After taking us for a joyful ride of Sajjanpur, Shyam Babu’s next destination is the small town Chikatpally somewhere in Hyderabad, with a focus on the in-built corruption in the Indian democratic systems and the deep routed social discrimination. Is this journey pleasant enough? Well, almost…
Armaan Ali (Boman Irani), a car driver in Mumbai, takes a month leave to visit his hometown to find a bridegroom for his only daughter Muskaan (Minissha Lamba), who is looked after Armaan’s twin brother Rehman (Boman) and his wife Salma (Ila Arun). The couple is habitual petty thieves and is wanted by local policemen (Rajit Kapoor, Yashpal Sharma and Ravi Jhankal). So Abba Armaan has to take care of them, and also get her daughter married suitably.

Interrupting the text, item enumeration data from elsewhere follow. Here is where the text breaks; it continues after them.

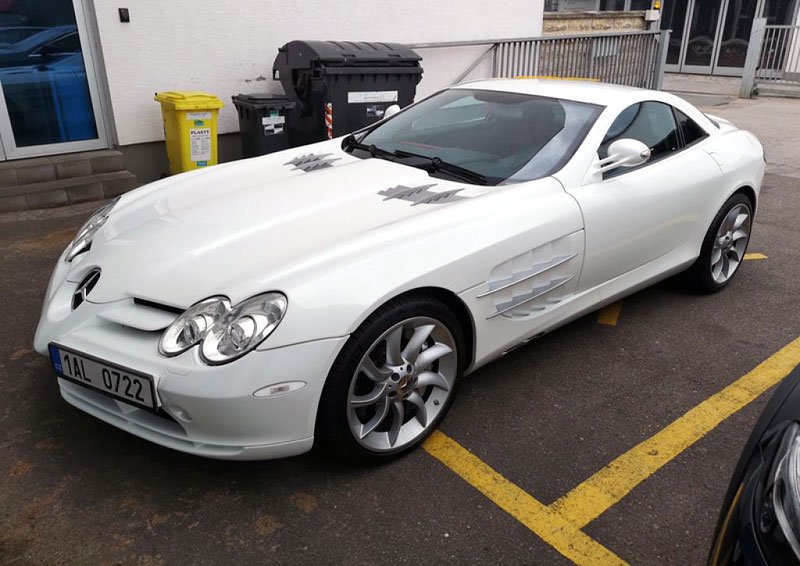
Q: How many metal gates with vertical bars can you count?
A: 2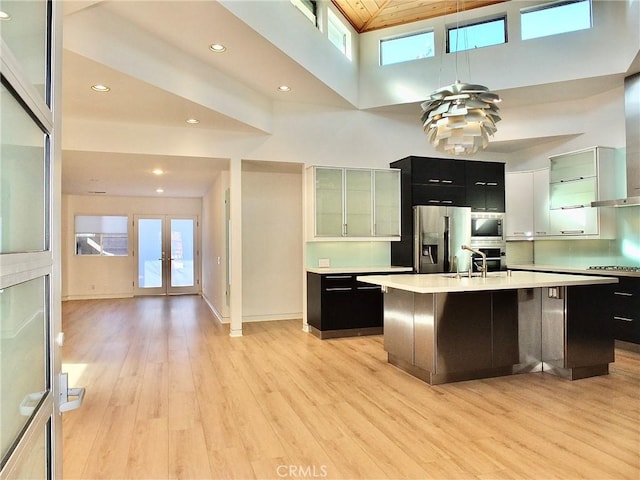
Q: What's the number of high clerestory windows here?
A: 5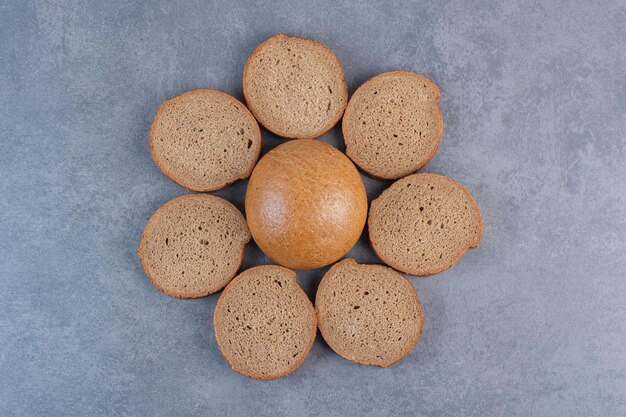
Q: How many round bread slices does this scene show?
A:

Seeing the water crisis in his area, he decides to get one well dug on his land to ease the farming and daily needs.
He is informed about the government scheme of providing free monetary support to those below the BPL. Thus starts his painful journey through the various government servants, bureaucrats and politicians – all corrupt to the core. The Dassera / Diwali cuts cost him so much that he hardly has any money left out of the first installment to initiate the digging. Then he has to pay more cuts to the same officials to get forged documents and photographs certifying completion of first phase. This continues till all money is received and exhausted without the actual work getting initiated. His vacations have exhausted and his job is also at stake. Muskaan is romantically involved with a local garage boy Arif (Sameer Dattani), whereas Armaan is thinking to get her married to an Arab Sheikh (in line with Muskaan’s close friend who got married to a Sheikh) so that she spends rest of her life in glory. How Arif and Muskaan stand beside Armaan, use the power of RTI and manage to make a mockery of the systems to eventually get justice is what follows…
Creating the base on a couple of short stories, Shyam Benegal has tried to embed corruption and social evils, as much as he can, and he also shows means to tackle the same. Be it on-paper-successful government schemes for the poor, or the female Sarpanch remote controlled by her husband (Salim Ghouse), or the bizarre political parties debating on theft of all the wells dug in the area, or the breaking news crazy media, or the young daughters sell-off to old but filthy rich Sheikhs – every aspect of the misery has been portrayed. He gets an able writing support from Ashok Mishra, who also penned the dialogues, and Dayal Nihalani who assisted him in direction. Costumes by Pia Benegal and camerawork by Rajen Kothari are good.
What could have been handled better is the length of the movie and editing of a few repetitive / unwanted sequences. The narration seems to be like a CST-Panvel slow local that runs at a monotonous medium speed, except at the Vashi Bridge, where it runs like Rajdhani. The sequences involving Ila Arun, Ravi Kissen and Sonali Kulkarni, Ravi Kissen and Boman Irani, Rajit Kapoor and his harassing wife Deepika Deshpande, and the climax stage collapse scene (straight out of Uma Bharti’s incident) – are a few equivalent of that bridge.
Performances: Boman Irani does full justice to his double roles. The way he hides his illiteracy from the people, his expressions at the photo studio, his initial unwillingness towards Arif and bending himself towards corruption only to get the work done quickly so that he can go back to his job, all done superbly – not to forget the cunning brother who misses no opportunity to milk money from his brother. Minissha Lamba looks fresh, energetic and chirpy throughout, perfectly portraying a college girl from a conservative background. Sameer Dattani is alright. Rajit Kapoor, Rajendra Gupta, Sonali Kulkarni and Salim Ghouse are good in their brief roles. Yashpal Sharma, Ravi Jhankal and Lalit Mohan Tiwari - the three most solid characters of “Welcome to Sajjanpur” are repeated here, but unfortunately their roles are inconsequential. Ila Arun and Ravi Kissen have grabbed two of the most interesting characters of the script. Be it the thief Salma, who creates a ruckus in the lock-up and later singing and dancing at Muskaan’s marriage, or the lusty engineer Mr. Jha, who is often found “jogging” at home when not minting money at office, both are simply adorable.
Music: Shantanu Moitra comes up again with a decent score with tracks “Meri Banno Hoshiyar” and “Hum To Apni Bawdi Lenge” standing out, with simple and meaningful lyrics by Ashok Mishra, Swanand Kirkire and Ila Arun herself.